*Task details*
Identify the line that contains "Q: How many wooden" in the material. Output it and every line after it, unchanged, through the end.
-- Data for this task follows --
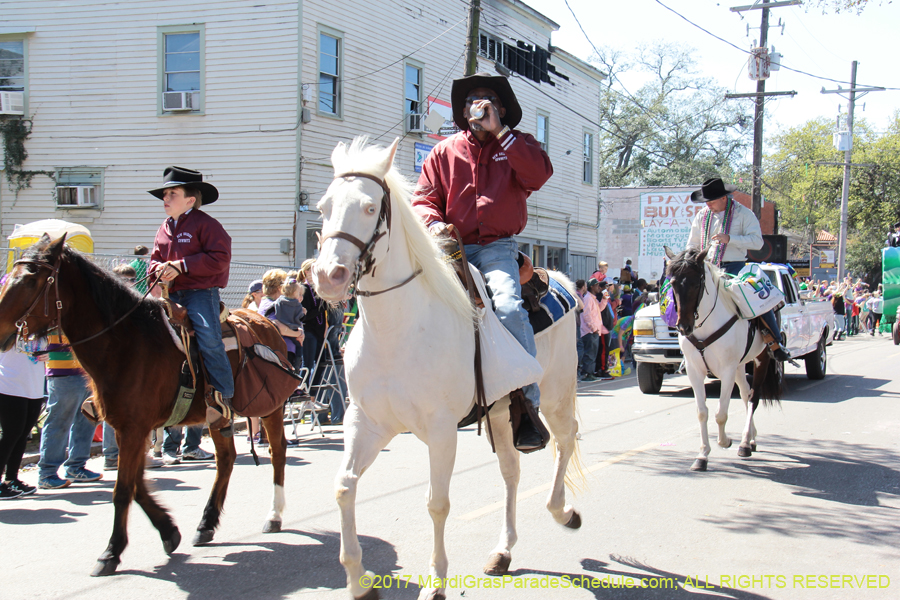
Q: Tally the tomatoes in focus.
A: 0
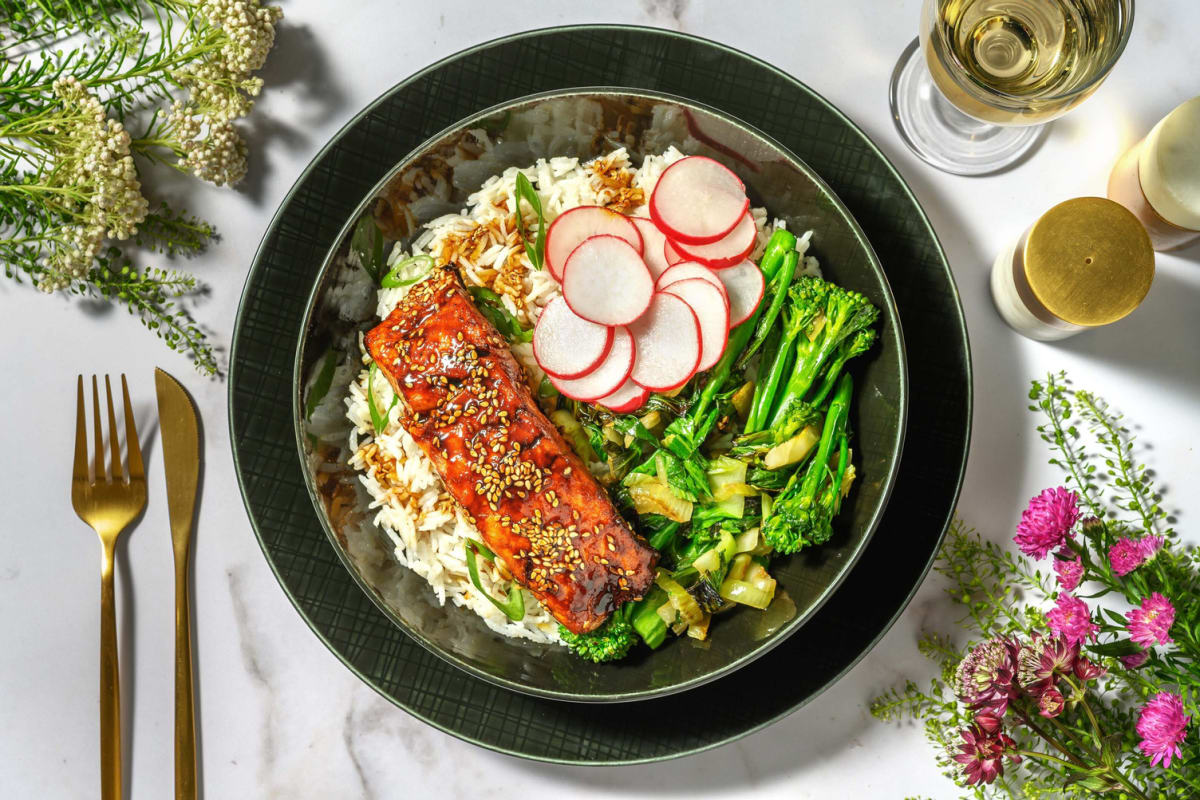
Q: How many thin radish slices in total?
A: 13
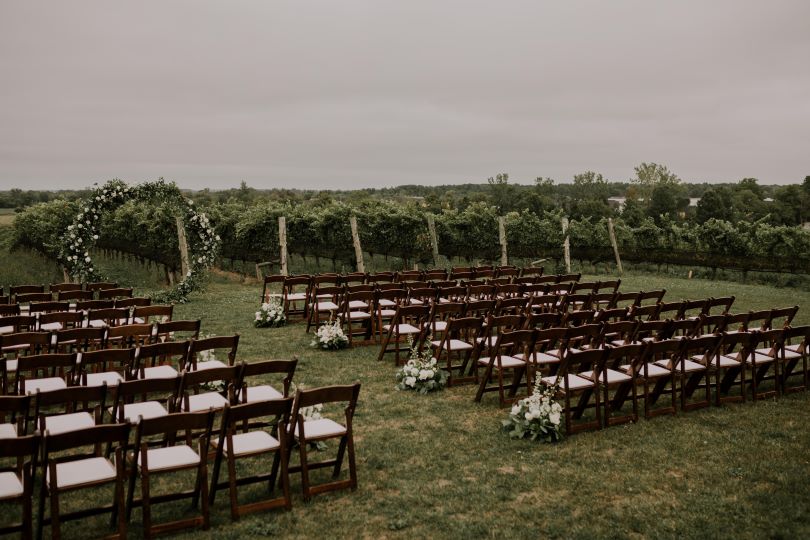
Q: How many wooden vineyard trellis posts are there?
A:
-- Data for this task concluded --
*Response area*
Q: How many wooden vineyard trellis posts are there?
A:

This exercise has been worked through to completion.